Hareketlerin Kullanımı
Geç konuşan çocuklarda, jestlerin veya el işaretlerinin sayısının daha sonraki sözlü dil becerilerini öngördüğü bulunmuştur. Buna göre, farklı iletişim amaçları için çok jest kullanan geç konuşan çocukların, daha az jest kullananlara göre yaşıtlarına yetişme olasılıkları daha yüksektir.
Tanı yaşı
Birçok çalışmanın ortak bulgusu, bir çocuğun dil ve konuşma sorunu ne kadar geç saptanırsa, çocuğun gelişiminin o kadar yavaş olmasıdır. 24 ila 30 aylık bir çocuğun konuşması yavaş gelişiyorsa, yaşıtları hızlı gelişim gösteriyorsa, bu çocuk aradaki farkı kapatana kadar bir dil sorununa müdahale etmek zor olabilir.
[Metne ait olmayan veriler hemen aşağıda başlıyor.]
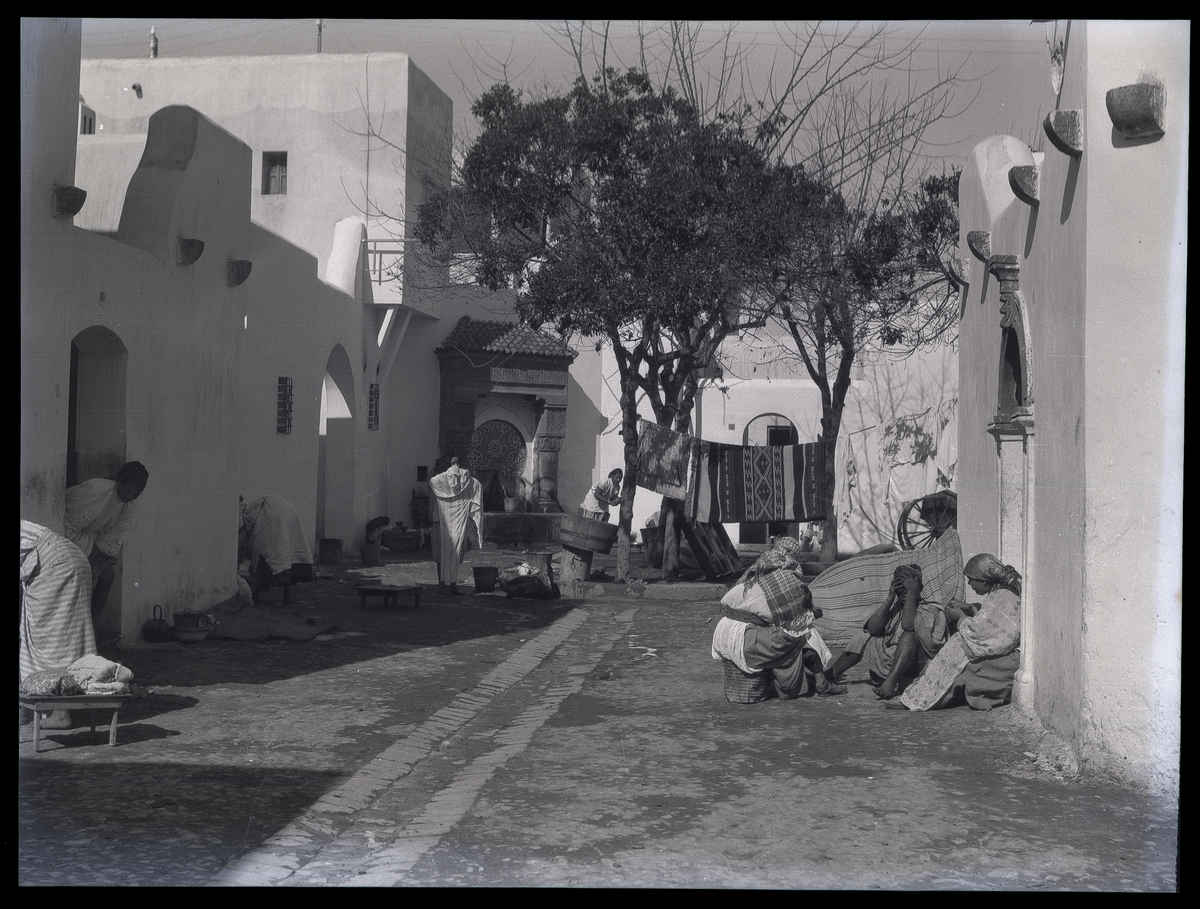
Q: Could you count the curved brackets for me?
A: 8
Bir çocuğun ürettiği kelimeler veya cümleler, gelecekteki dil gelişimini de öngörebilir. Örneğin, 50’den az anlamlı kelimeye sahip 2 yaşındaki çocuklar, dil bozukluğu riski altındadır. Dil bozukluğu riski taşıyan çocukların basit eylemleri kullanma olasılığı daha yüksektir.
Sosyal beceriler
Dil gecikmesi veya dil bozukluğu olan bazı çocuklar genellikle gündüz bakım merkezlerindeki ve okullardaki akranlarından ziyade öğretmenleriyle etkileşime girer. Dil gecikmesi veya dil bozukluğu olan çocuklar da kendilerini sosyal becerilerde yetersiz gösterebilirler. Bu çocuklar oyun becerilerinde yaşıtlarına göre daha düşük performans gösterirler.
Aileler ne yapmalı?
Çocuğunuzun dil veya konuşma gelişiminden şüpheleniyorsanız vakit kaybetmeden bir konuşma ve dil uzmanına danışın. Konuşma ve dil terapisti, standart testlerle çocuğun sözlü dili anlama ve ifade etme düzeyini ölçecek, çocuğun çevreyle olan iletişimini doğal bir ortamda değerlendirecek, gelişimini etkileyebilecek faktörleri belirleyecek ve aileye danışmanlık hizmeti verecektir. Terapiste ek olarak, bir nöropatoloğa danışmak önemliydi. Çünkü çocuğunun konuşma gecikmesi sinir sisteminde komplikasyonsuz geçmedi. Tüm bunları göz önünde bulundurarak çocuğunuzu mutlaka bir doktorla birlikte bir nöroloğa götürmenizi öneririz.